Every day the disease crawls closer.
At first it nibbled on
the edges of the town, taking a bite out of the slums here, licking at a street
there. For a time it stopped at the river, baffled by the water barrier, unable
to cross the bridges guarded by police with barricades. But, in the end, it
found a way to get across.
Now it slithers along
the streets, each day coming closer. Sometimes it leaps whole sections of the
town, as though it were a fire carried by the wind. At night one can almost
hear it growling.
Each day, the city is
emptying out. Those who the disease hasn’t killed are leaving, ignoring the
government’s orders to stay. At first, the police blocked the roads out, and
then it was the army. But the disease has moved closer, and the police and the
army have broken and fled as well. And it has been many days since anyone has
heard anything from the government.
I would leave if I
could. At night I lie in bed, staring up at the ceiling, waiting to feel the
disease touch me, too, my limbs rigid with fear, until I manage to fall asleep.
And then I have dreams so awful that lying awake would have been better.
I am afraid to stay
awake, and I am afraid to dream.
Yesterday, I had
risked going out to find food, for there was none left in the house. The night
before, the horizon had glowed red, and there was a pillar of smoke still
rising. The smoke had come from the old part of the city, near the river. What
it meant, I had no idea. Perhaps a fire had run out of control because the fire
services no longer exist. Maybe there was looting and rioting, though what the
point of that would be at this stage I couldn’t say. As long as the fire wasn’t
coming my way, that was all I was concerned about.
There was a mad old
man standing at the end of the street, slashing at the air with a walking stick
and muttering to himself. I’d known him for years without ever talking to him,
and thought I’d be able to get past this time without drawing his attention,
either. I’d been mistaken.
“You, boy,” he’d
called. “Can you hear it?”
“Hear what?” I’d
asked.
He’d peered at me,
thrusting his face forward like an elderly vulture. “Teeth, boy.” He’d dropped
the stick and clawed his fingers to demonstrate. “Teeth, eating the town.
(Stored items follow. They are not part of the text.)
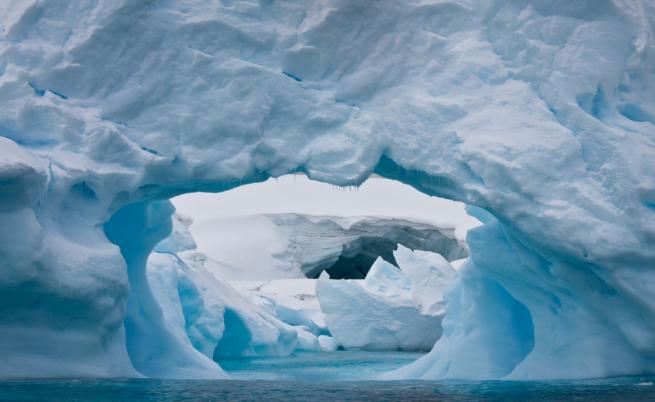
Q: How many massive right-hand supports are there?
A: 1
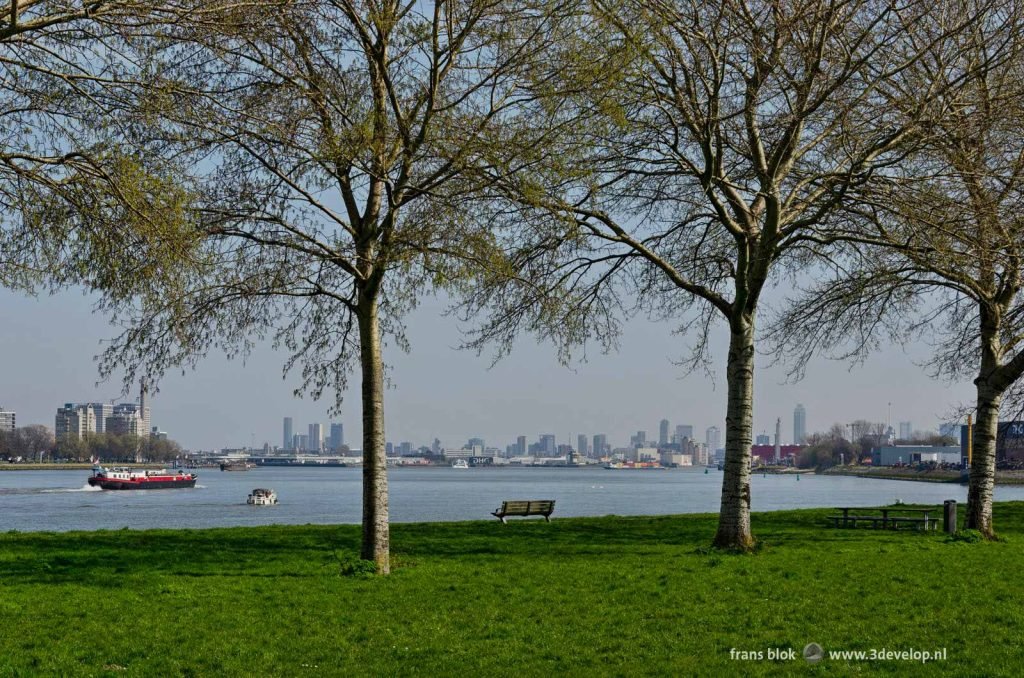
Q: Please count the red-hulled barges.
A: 1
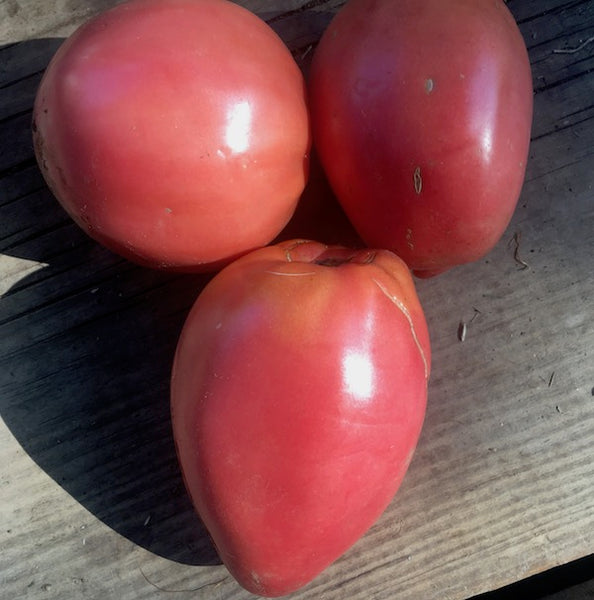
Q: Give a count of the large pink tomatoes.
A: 3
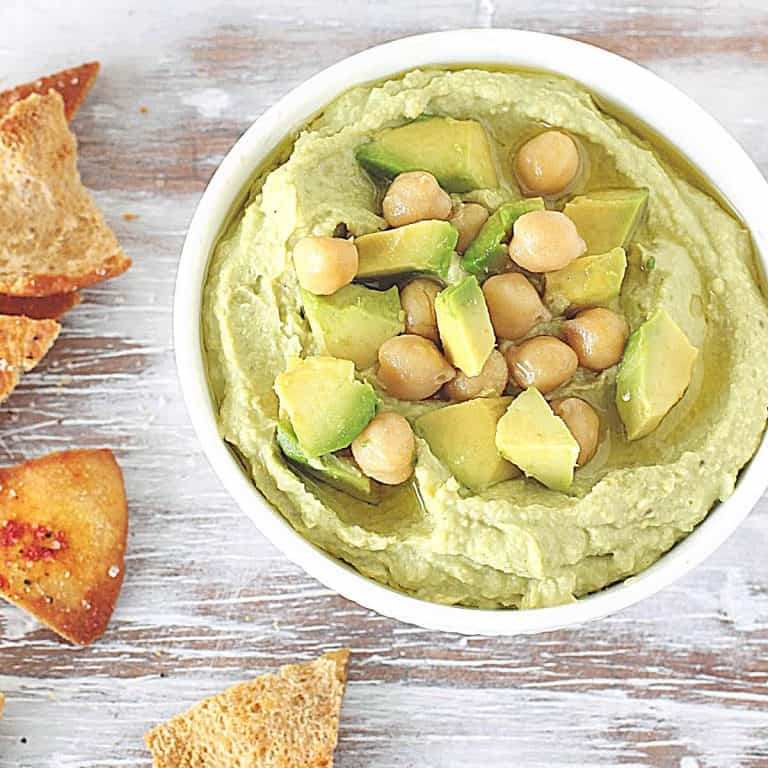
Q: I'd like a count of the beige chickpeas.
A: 13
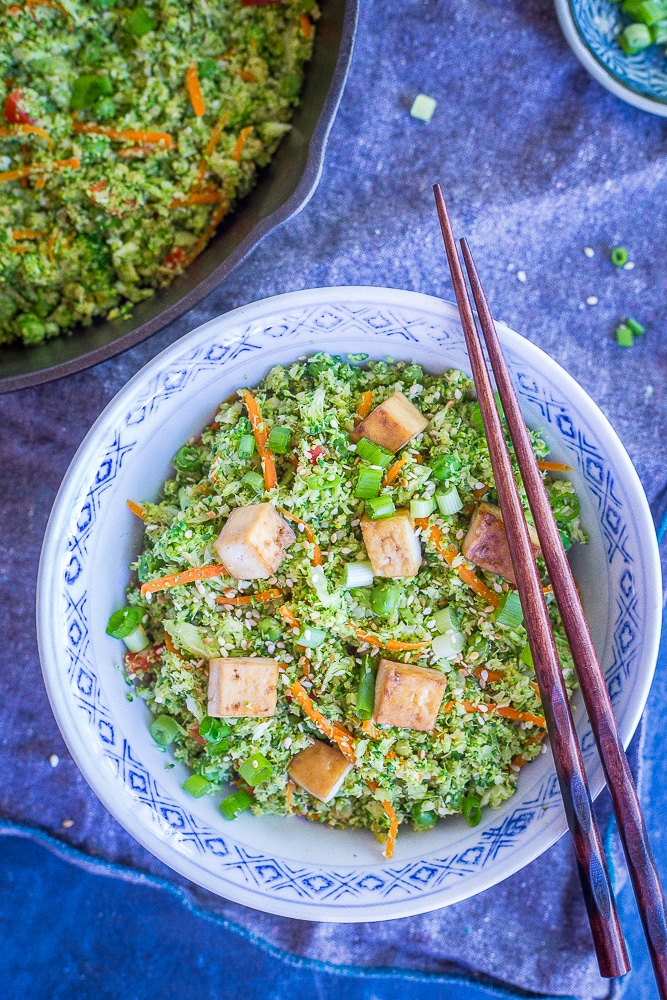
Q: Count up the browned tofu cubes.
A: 7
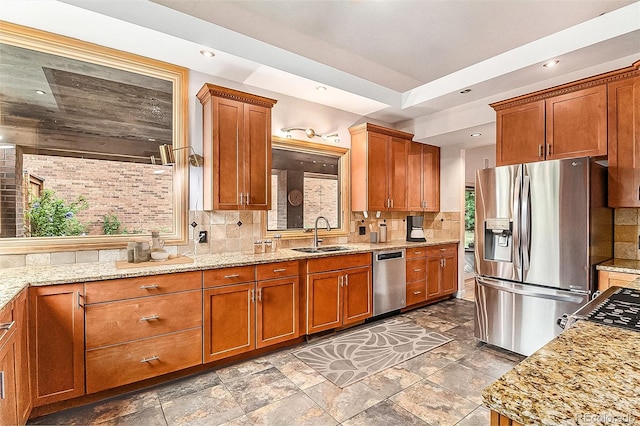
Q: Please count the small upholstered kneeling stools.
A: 0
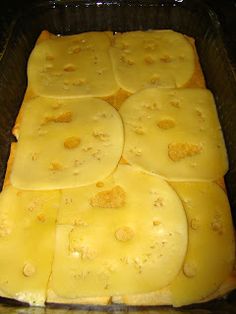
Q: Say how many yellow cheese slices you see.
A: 7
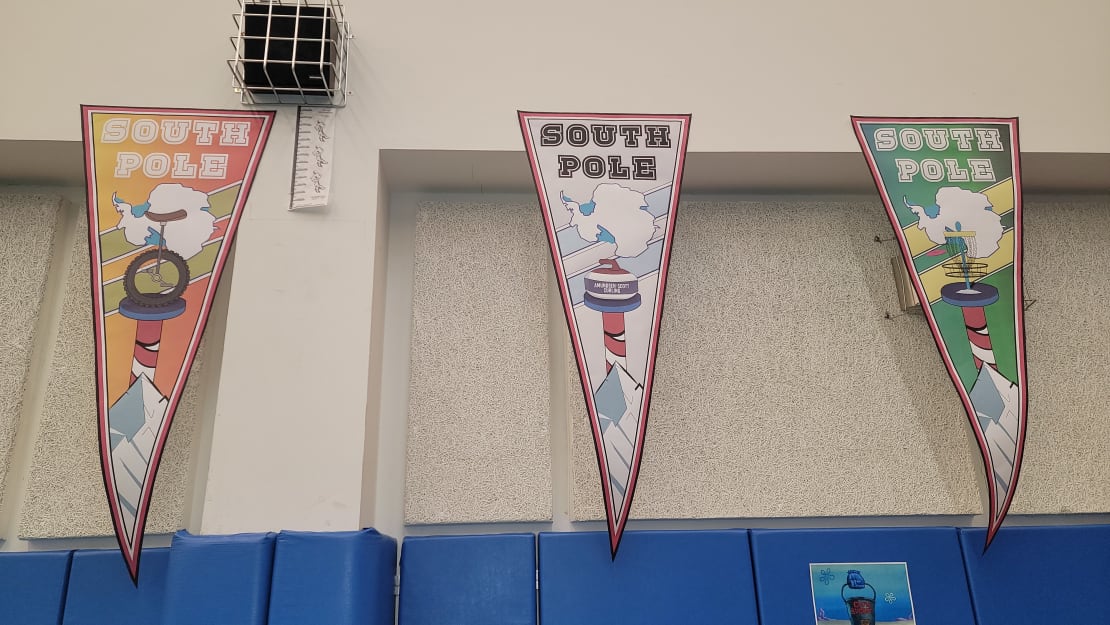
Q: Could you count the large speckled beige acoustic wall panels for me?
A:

Eating the world. Can’t you hear them?”
“I don’t know what
you’re talking about,” I said. He looked really bad, older and frailer than I’d
ever known him to look, but it wasn’t the illness. I knew he didn’t live alone,
that his daughter stayed with him and looked after him. I’d seen her many times,
a dumpy woman of early middle age who’d come hurrying to chivvy him back home,
but there was no sign of her. “Shouldn’t you go home? It’s cold out.”
He’d ignored what I’d
said. “Another day, two days, and this town will all be eaten. You’ll see.”
He’d bent to pick up his stick, and I’d hurried past.
There was a corpse
lying by the roadside outside the market. It had been there long enough to
swell up and turn grey, flies buzzing in clouds over it. I averted my face as I
walked past. It wasn’t the first corpse I’d seen lying in the streets since the
disease started, and it would likely not be the last. Not all of them were
killed by the illness, either. After the police had disappeared, there had been
days when nobody had been safe outside, where a man could be killed for his
shoes or a woman for the gold-plated chain around her neck.
The market had been
deserted, the rows of stalls empty. I wasn’t surprised, of course. If anyone
had been foolhardy enough to try and sell anything, he’d have been stripped by
looters long before he’d even reach the market. And how many still remained in
the city to buy anything, anyway?
Still, the market was
the one place I could expect to be able to find something, unless I was willing
to break and enter houses, not knowing what I’d find. I went through the
stalls, peering under counters and behind curtains, and in the end I’d found a
few dusty cabbages, a bag of withered carrots, and a small sack of wheat. It
was better than nothing. It would keep us going for a few days.
I saw the pack almost
too late. They came around the corner of a row of stalls, about six or seven of
them, armed with machetes and iron rods. They were young, all of them probably
still in their teens, and they were thin and ragged, but that didn’t matter.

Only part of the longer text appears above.